Некоторое время она просто пялилась в эту пустоту. Потом заморгала, огляделась. Никто ничего не заметил. Солнце заливало класс, все продолжали работать.
Она наставила ручку на пустую страницу и написала:
«На Коринфском проспекте я увидела папу. Я очень обрадовалась».
Коринфский проспект оказался не для меня. Хотя день прошёл хорошо и я многое поняла. Например, что те, которые никуда не вписываются, могут странным образом вписаться друг в друга. И что мир не всегда меня, отверженную, отвергает, так что, может, и я однажды куда-нибудь впишусь. Народ мне тамошний понравился. Я навсегда запомню Круча и сад на его груди. Но моё время ещё не пришло. Пока мне надо быть только дома, с мамой, сидеть на дереве. Мне надо учиться дома. Когда все закончили писать, Малкольм зачитал вслух кусочки — о драконах и убийствах, об испуганных котятах и чудесных воображаемых жизнях. Мы смеялись до колик, до стонов — такие замечательные получились рассказы. Когда подошла моя очередь, я спрятала слова о папе и открыла пустую страницу. И впервые за весь этот день посмотрела людям в глаза.
— Мой рассказ, — начала я, — просто пустая страница. В нём ничего не происходит.
Все посмотрели на мой лист. Потом на меня. Они обдумывали мои слова. А я представила, как визжала бы на их месте миссис Черпенс. Представила — и улыбнулась.
— Как моя спина, — вдруг произнёс Круч.
— Твоя спина? — повторила я.
— Ну да. Она пока тоже пустая. Но твой лист и моя спина однажды будут не пусты. И чертовски прекрасны.

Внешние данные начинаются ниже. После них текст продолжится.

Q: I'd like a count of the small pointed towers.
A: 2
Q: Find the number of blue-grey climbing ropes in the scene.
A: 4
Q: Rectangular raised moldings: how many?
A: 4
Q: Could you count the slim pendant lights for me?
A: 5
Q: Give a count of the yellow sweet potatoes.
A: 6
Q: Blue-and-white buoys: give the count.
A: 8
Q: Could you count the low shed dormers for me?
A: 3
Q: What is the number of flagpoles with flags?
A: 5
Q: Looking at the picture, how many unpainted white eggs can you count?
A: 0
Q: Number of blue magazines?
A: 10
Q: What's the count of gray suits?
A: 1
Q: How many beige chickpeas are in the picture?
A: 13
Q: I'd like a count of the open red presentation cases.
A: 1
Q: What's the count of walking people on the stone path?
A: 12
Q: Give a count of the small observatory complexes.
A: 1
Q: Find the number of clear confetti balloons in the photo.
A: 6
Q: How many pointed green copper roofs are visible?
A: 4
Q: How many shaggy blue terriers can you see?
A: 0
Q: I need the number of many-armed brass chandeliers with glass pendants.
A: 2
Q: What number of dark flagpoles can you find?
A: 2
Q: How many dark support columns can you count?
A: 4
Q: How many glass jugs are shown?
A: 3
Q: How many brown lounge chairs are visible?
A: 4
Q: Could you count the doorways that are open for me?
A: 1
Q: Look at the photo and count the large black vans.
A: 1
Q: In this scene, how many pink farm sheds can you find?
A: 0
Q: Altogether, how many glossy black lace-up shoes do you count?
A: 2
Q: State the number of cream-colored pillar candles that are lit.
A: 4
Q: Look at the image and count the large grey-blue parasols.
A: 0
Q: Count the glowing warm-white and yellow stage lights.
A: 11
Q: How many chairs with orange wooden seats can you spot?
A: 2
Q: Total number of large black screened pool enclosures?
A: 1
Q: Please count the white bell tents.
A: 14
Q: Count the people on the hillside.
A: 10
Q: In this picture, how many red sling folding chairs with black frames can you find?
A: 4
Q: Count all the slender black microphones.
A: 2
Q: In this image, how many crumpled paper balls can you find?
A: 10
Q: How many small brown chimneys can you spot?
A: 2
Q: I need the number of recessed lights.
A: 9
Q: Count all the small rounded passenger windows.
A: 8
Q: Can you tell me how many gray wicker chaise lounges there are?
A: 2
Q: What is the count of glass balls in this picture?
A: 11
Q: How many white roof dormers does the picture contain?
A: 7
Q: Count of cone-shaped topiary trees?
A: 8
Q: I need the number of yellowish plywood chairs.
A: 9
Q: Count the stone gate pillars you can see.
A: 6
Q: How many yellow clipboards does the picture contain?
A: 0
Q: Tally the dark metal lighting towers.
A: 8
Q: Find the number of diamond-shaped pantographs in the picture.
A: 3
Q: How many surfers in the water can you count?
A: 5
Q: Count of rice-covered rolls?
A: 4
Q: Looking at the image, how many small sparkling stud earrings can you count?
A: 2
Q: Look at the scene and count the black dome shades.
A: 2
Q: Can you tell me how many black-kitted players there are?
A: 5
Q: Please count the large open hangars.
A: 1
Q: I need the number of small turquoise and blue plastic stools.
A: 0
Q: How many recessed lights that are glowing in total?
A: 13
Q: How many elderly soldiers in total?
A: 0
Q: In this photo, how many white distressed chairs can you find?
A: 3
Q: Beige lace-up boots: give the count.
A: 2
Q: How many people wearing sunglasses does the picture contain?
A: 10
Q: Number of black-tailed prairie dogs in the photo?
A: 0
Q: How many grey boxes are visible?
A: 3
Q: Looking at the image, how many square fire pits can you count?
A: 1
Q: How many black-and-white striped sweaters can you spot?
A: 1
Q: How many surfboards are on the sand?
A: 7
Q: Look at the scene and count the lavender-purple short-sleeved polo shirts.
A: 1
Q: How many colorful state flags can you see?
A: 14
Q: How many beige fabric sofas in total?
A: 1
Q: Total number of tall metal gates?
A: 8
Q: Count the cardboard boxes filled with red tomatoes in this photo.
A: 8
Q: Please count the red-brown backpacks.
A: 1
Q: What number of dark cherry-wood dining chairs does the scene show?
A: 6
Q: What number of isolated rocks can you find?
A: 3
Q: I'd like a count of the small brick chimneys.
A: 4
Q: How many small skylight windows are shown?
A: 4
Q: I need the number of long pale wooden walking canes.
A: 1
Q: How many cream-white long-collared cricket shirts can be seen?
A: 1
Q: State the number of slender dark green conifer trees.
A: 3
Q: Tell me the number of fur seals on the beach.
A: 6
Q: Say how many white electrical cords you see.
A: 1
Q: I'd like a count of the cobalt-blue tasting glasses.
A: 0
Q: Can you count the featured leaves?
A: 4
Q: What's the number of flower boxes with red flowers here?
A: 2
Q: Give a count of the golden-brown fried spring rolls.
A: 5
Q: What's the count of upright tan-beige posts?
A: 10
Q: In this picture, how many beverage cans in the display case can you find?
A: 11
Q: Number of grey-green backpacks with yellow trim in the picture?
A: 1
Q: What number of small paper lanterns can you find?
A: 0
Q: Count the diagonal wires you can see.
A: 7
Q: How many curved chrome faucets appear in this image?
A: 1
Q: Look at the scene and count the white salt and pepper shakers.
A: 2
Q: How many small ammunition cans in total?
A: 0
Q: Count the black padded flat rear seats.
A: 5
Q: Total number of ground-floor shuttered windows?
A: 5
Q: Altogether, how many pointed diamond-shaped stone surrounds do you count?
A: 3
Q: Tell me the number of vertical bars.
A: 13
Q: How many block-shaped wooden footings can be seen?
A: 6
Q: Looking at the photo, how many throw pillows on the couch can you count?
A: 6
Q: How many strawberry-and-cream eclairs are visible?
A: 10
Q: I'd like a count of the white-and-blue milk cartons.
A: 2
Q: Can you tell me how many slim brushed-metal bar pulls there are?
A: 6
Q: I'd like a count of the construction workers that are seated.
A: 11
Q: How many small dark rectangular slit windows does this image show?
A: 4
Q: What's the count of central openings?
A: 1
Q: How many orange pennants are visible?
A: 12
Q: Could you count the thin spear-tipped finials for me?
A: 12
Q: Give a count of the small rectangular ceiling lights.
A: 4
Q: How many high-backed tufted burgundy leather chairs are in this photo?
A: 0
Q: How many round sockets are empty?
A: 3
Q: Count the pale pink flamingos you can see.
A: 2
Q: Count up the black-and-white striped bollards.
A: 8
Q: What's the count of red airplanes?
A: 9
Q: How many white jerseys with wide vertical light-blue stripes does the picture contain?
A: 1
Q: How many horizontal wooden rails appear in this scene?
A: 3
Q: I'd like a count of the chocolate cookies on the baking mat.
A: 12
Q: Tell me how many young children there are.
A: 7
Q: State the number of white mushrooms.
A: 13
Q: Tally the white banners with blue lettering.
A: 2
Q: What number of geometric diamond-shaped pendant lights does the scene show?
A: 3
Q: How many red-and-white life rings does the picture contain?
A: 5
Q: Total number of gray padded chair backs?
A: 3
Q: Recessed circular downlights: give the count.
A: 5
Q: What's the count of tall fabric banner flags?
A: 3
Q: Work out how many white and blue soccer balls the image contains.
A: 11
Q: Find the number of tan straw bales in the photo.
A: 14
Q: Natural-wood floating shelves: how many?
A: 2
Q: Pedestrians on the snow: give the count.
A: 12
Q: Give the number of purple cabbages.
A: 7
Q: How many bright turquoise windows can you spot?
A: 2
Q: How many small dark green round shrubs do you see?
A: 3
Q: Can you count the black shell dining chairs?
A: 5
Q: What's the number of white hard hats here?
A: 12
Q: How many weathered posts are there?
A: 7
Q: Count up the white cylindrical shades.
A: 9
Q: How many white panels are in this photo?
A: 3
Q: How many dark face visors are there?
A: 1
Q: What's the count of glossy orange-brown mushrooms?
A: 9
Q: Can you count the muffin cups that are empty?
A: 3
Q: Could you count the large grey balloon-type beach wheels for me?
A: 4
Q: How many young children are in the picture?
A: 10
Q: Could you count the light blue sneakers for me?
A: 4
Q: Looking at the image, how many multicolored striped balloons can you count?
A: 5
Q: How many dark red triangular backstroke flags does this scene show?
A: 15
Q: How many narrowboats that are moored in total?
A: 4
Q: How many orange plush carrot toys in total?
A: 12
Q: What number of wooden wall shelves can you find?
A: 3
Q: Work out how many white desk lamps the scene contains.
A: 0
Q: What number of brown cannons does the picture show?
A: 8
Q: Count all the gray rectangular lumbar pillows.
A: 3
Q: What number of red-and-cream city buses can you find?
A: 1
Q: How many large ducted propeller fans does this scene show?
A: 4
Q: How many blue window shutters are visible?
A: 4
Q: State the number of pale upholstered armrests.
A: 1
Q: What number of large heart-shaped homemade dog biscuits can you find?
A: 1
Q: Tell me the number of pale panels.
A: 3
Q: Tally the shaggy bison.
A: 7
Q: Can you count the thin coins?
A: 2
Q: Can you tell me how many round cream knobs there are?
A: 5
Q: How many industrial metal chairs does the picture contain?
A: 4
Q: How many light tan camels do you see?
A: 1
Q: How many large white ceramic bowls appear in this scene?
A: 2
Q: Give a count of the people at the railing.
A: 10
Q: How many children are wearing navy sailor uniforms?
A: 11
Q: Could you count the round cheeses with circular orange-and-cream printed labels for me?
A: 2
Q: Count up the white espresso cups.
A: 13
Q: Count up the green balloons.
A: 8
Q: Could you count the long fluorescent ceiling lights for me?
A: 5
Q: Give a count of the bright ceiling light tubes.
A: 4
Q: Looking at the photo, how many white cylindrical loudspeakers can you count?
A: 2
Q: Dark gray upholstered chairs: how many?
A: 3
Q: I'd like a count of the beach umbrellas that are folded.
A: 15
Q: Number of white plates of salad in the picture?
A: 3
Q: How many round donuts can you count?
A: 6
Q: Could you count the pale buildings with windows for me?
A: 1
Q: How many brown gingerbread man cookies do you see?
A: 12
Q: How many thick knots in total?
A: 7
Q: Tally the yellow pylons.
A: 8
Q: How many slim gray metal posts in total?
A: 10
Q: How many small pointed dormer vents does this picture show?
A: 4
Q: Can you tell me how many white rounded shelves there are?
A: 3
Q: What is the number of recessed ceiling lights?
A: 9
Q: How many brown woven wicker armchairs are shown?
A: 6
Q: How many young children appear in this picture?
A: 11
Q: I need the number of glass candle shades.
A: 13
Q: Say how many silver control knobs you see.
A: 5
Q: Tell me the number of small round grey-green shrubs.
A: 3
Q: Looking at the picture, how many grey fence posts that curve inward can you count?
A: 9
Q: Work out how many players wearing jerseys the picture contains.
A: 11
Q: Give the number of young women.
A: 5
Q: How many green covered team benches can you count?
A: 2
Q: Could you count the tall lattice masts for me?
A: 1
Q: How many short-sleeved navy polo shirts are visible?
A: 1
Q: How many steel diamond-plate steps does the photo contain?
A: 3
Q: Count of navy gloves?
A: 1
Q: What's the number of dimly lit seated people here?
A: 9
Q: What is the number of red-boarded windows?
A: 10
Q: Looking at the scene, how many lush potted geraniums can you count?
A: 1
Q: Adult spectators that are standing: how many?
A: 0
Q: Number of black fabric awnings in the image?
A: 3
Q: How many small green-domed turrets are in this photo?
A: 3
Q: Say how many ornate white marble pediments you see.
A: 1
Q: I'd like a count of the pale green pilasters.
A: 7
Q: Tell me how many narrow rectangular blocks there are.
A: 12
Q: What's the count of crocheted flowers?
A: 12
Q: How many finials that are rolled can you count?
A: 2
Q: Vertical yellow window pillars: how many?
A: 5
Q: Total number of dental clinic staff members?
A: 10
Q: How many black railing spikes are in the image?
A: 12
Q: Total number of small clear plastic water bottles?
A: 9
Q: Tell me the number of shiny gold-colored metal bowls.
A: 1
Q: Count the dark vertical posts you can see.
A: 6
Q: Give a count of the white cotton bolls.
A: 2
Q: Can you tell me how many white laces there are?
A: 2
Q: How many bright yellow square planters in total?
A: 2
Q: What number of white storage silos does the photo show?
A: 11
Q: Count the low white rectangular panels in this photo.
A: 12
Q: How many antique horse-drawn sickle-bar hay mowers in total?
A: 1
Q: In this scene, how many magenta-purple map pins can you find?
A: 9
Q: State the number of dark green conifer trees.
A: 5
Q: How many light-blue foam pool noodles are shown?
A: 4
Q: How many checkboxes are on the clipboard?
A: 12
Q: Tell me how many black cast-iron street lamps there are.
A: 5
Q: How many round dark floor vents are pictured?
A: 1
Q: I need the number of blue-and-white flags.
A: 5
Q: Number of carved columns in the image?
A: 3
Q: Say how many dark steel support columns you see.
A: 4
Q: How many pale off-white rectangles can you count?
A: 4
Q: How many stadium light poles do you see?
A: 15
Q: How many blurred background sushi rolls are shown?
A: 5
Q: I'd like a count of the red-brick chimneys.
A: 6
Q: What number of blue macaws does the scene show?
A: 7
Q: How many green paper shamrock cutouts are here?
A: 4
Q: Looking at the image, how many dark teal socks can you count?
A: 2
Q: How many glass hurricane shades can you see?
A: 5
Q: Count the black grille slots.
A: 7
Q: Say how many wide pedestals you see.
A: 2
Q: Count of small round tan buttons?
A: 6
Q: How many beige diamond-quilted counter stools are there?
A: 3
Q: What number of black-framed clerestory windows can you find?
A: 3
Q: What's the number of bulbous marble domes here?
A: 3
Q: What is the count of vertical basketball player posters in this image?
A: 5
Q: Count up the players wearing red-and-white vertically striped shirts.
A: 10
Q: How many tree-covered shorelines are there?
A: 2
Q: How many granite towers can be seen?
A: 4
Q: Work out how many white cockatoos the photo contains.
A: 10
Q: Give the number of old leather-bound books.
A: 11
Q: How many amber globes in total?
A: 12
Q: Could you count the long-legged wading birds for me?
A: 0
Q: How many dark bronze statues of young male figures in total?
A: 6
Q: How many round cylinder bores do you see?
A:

— А сейчас в них куча равных возможностей. Всё, что может случиться, — добавил Малкольм.
— Ага, — согласился Круч. — Значит, они и сейчас не пустые. — Он улыбнулся мне и засмеялся. — Значит, даже на пустой странице есть свой рассказ.
И мы не стали с ним спорить.
Вскоре прозвенел звонок.
На выходе из класса меня перехватил Круч.
— Ты больше не придёшь, да?
Я пожала плечами. Отвела глаза.
— Не придёшь, знаю. Но может, когда-нибудь, не завтра? Мы бы с тобой задружбанились, а?
— Мы с тобой?
— Ага. Легко.
Алиша тоже подошла. Погладила меня по щеке. Она прощалась. Я дотронулась до её шрама и прошептала:
— Я однажды тоже почти так сделала… как ты.
Я сказала это одними губами, и она, наверно, не услышала. Просто угадала.
— Но ты же нашла смысл, — отозвалась она. — И я тоже.
Мы улыбнулись друг другу.
— Да, — кивнула я. — Мы его нашли.
За мной приехала мама. Поблагодарила Малкольма и миссис Миллиган. И Карл повёз нас домой.
— Ну как? — спросил он. — Много квохтали?
— Нет.
— Отлично.
— А ты на кого-нибудь напала?
— Нет, что вы…
— Умница.
— Спасибо, мистер Пеле.
Мама положила руку мне на плечо, хотела обнять, но я отстранилась. Меня переполняли мысли, воспоминания о прожитом дне и планы на завтра.
— Ну, ты как? — спросила она. — Немножко пообвыклась? Когда я уходила, ты ведь загрустила.
— Чему было радоваться?
— А потом? Хоть чуть-чуть повеселела?
Я вздохнула.
— Да… Люди там хорошие… И на уроках кое-что занятное было. И ещё я…
Я умолкла. Уставилась за окно такси. По какой-то неведомой причине я не могла рассказать маме про видение. Язык не поворачивался.
Мама улыбнулась.
— Ну что, больше не пойдёшь?
Я пожала плечами:
— Нет. Прости, мамуль.
— Да я, собственно, не против.
— Правда?
— Правда. Я, в общем-то, и не рассчитывала, что тебе понравится. Ну, садись поближе.
Я обняла маму. И рассказала ей о Круче, о Малкольме и обо всех остальных. А Карл улыбался нам через своё водительское зеркало. Я закрыла глаза и снова увидела папу — как он стоял там, на площадке, в мареве солнечного света. Я непременно расскажу ей об этой встрече, непременно, только не теперь. Вообще, сейчас, задним числом, когда я это пишу, я вдруг заподозрила, что мама в тот день тоже что-то от меня утаила. Она сидела рядом со мной в такси такая счастливая. Мы медленно ехали через реку, а она всё улыбалась, улыбалась. Опять Колин Поуп? Она побежала к нему, как только отделалась от своей полоумной дочери? Видимо, да.
Я спрыгиваю с дерева и решительно направляюсь в дом. Мама за столом, читает книгу об Антарктике.